There’s never been a more exciting time to be a creative, as the creative landscape is forever changing, the lines are totally blurred as it’s getting even more mental*. Now you can make big yellow skips actually skip, make Jacob’s crackers go totally crackers or confuse the hell out of Ai with baby talk, ‘Coochy-coo’... keep an open mind and you can probably do it.

We've proved having an open and hybrid mind can work. And now, the world has never been so open to the reality that you can work from anywhere, it’s not so mental* after all. The office doesn't have to be restricted to one location, it’s probably the only good thing out of the pandemic. But don't get us wrong, we're total believers that office culture has its merit, we love that cross pollination of ideas and people IRL. An organic conversation, a spark of something you see or hear, or even essential pub chat can take you places.

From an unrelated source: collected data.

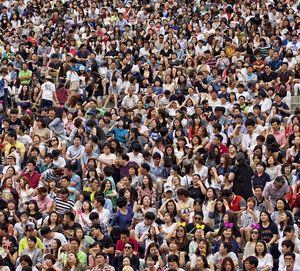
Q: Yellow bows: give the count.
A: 2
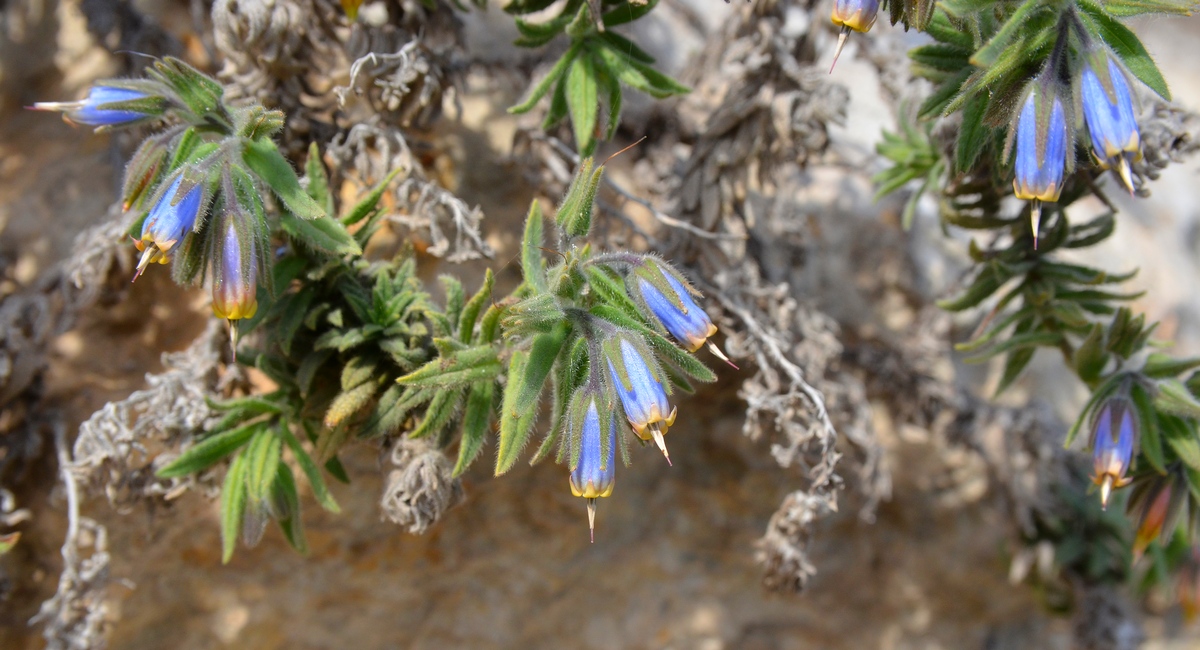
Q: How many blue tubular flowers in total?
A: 10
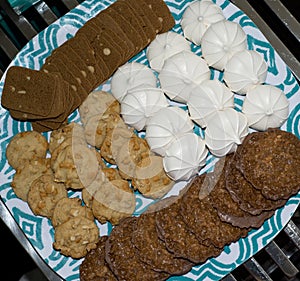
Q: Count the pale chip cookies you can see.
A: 15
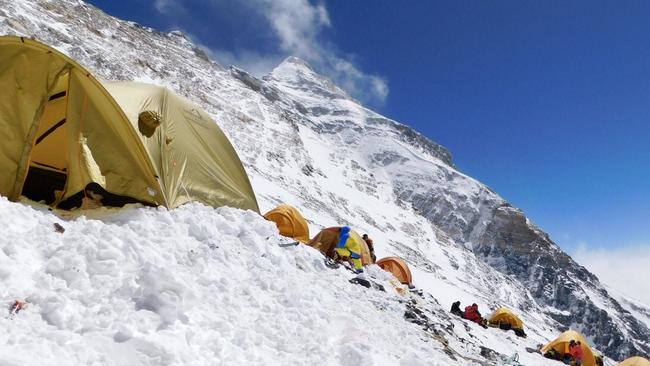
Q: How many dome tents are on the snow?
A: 8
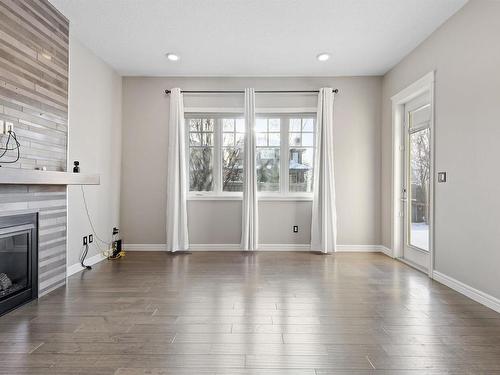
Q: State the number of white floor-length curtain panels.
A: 3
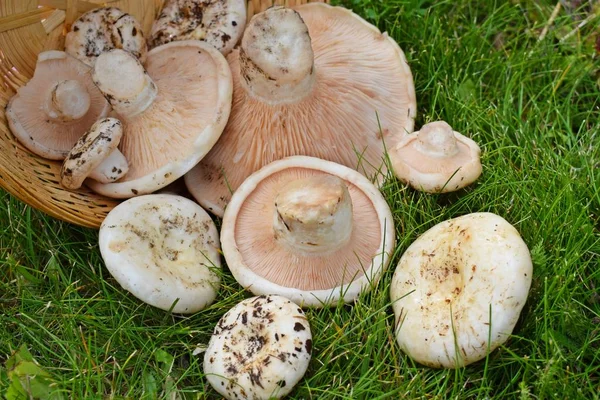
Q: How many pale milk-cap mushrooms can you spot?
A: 11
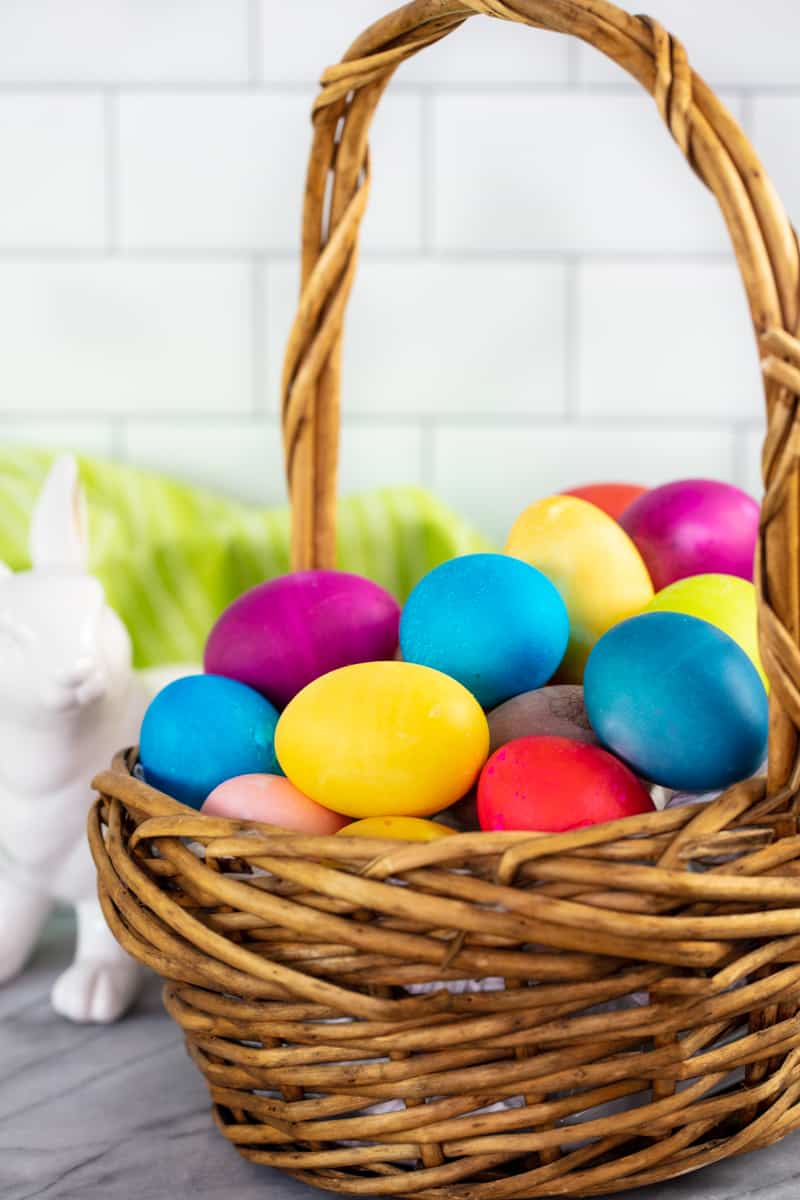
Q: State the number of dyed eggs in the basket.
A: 13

And for all you brilliant agencies, studios, clients, recruiters, and great creative folk, break free from creating invisible borders or putting creativity in tick boxes. If our folks had stayed put in their boxes, we wouldn’t be here today. Fortunately, they rose to the challenge, and looked at problems differently. Let’s look at everything sideways because nobody knows where the next buzz, ping, call, or email could lead to for you or us.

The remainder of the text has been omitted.